## Classifier using tf.estimator.DNNClassifier
https://towardsai.net/p/machine-learning/tf-estimator-a-tensorflow-high-level-api


In [1]:
import tensorflow as tf
import pandas as pd
import tempfile

In [2]:
import warnings
warnings.filterwarnings('ignore')

In [3]:
tf.get_logger().setLevel('ERROR')

## Get Training Data

In [4]:
# Preprocessing the data
CSV_COLUMN_NAMES = ['SepalLength', 'SepalWidth', 'PetalLength', 'PetalWidth', 'Species']
SPECIES = ['Setosa', 'Versicolor', 'Virginica']

train_path = tf.keras.utils.get_file("iris_training.csv", "https://storage.googleapis.com/download.tensorflow.org/data/iris_training.csv")
test_path = tf.keras.utils.get_file("iris_test.csv", "https://storage.googleapis.com/download.tensorflow.org/data/iris_test.csv")

df_train = pd.read_csv(train_path, names=CSV_COLUMN_NAMES, header=0)
df_test = pd.read_csv(test_path, names=CSV_COLUMN_NAMES, header=0)

In [5]:
df_train

Unnamed: 0,SepalLength,SepalWidth,PetalLength,PetalWidth,Species
0,6.4,2.8,5.6,2.2,2
1,5.0,2.3,3.3,1.0,1
2,4.9,2.5,4.5,1.7,2
3,4.9,3.1,1.5,0.1,0
4,5.7,3.8,1.7,0.3,0
...,...,...,...,...,...
115,5.5,2.6,4.4,1.2,1
116,5.7,3.0,4.2,1.2,1
117,4.4,2.9,1.4,0.2,0
118,4.8,3.0,1.4,0.1,0


In [6]:
df_test

Unnamed: 0,SepalLength,SepalWidth,PetalLength,PetalWidth,Species
0,5.9,3.0,4.2,1.5,1
1,6.9,3.1,5.4,2.1,2
2,5.1,3.3,1.7,0.5,0
3,6.0,3.4,4.5,1.6,1
4,5.5,2.5,4.0,1.3,1
5,6.2,2.9,4.3,1.3,1
6,5.5,4.2,1.4,0.2,0
7,6.3,2.8,5.1,1.5,2
8,5.6,3.0,4.1,1.3,1
9,6.7,2.5,5.8,1.8,2


In [7]:
# Get th features and predictor variables
y_train = df_train['Species']
X_train = df_train.drop('Species', axis=1)

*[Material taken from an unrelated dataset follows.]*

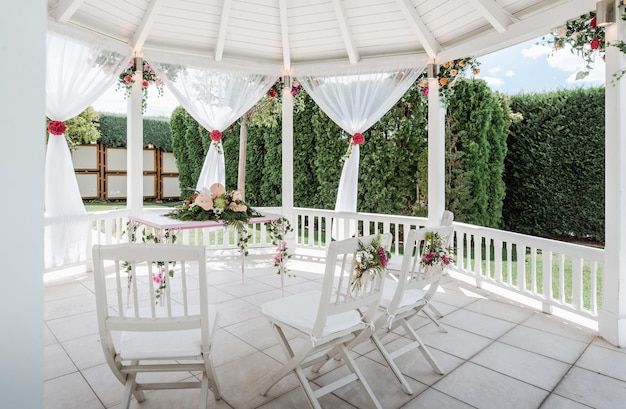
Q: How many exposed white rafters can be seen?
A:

y_test = df_test['Species']
X_test = df_test.drop('Species', axis=1)

In [8]:
X_train

Unnamed: 0,SepalLength,SepalWidth,PetalLength,PetalWidth
0,6.4,2.8,5.6,2.2
1,5.0,2.3,3.3,1.0
2,4.9,2.5,4.5,1.7
3,4.9,3.1,1.5,0.1
4,5.7,3.8,1.7,0.3
...,...,...,...,...
115,5.5,2.6,4.4,1.2
116,5.7,3.0,4.2,1.2
117,4.4,2.9,1.4,0.2
118,4.8,3.0,1.4,0.1


## Step 1: Create an input function
An input function is a function that returns a tf.data.Dataset object which outputs the following two-element tuple:

features — A Python dictionary in which:
(a)Each key is the name of a feature.
(b)Each value is an array containing all of that feature’s values.

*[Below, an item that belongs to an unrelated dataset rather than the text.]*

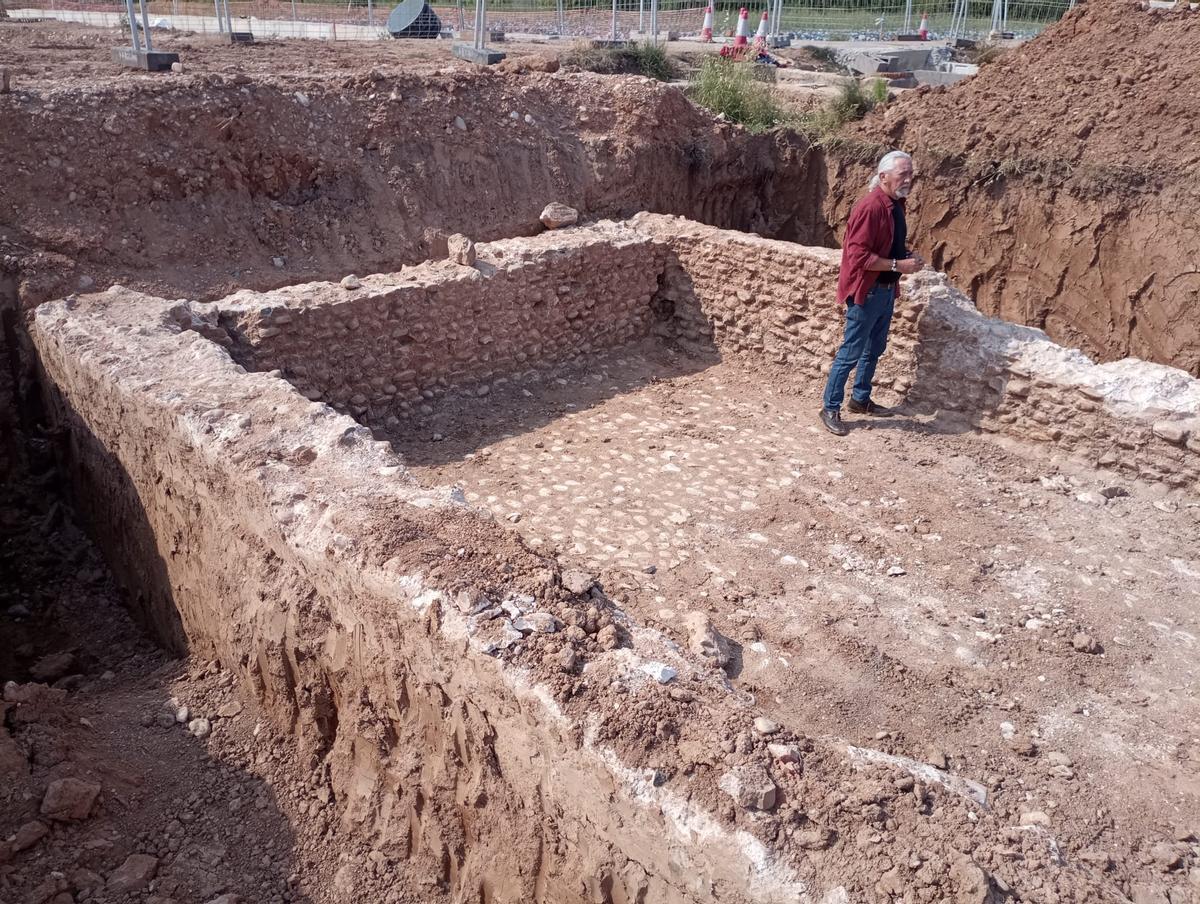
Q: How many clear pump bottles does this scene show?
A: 0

label — An array containing the values of the label for every example.
We’re using pandas for building input pipeline

In [9]:
def input_fn(df_features, df_labels, batch_size=256, training_mode=True):
    # Convert the inputs Dataframes to a Dataset.
    dataset = tf.data.Dataset.from_tensor_slices((dict(df_features), df_labels))
    # Shuffle and repeat if you are in training mode.
    if training_mode:
        dataset = dataset.shuffle(1000).repeat()

    return dataset.batch(batch_size)

## Step 2: Define the model’s feature columns
A feature column is an object describing how the model should use raw input data from the features dictionary. When you build an Estimator model, we pass it a list of feature columns that describe each of the features you want the model to use. The tf.feature_column module provides many options for representing data to the model.

For Iris, the 4 raw features are numeric values, so we’ll build a list of feature columns to tell the Estimator model to represent each of the four features as 32-bit floating-point values. Therefore, the code to create the feature column is:

In [10]:
# Feature columns describe how to use the input.
feature_columns = []
for key in X_train.keys():
    feature_columns.append(tf.feature_column.numeric_column(key=key))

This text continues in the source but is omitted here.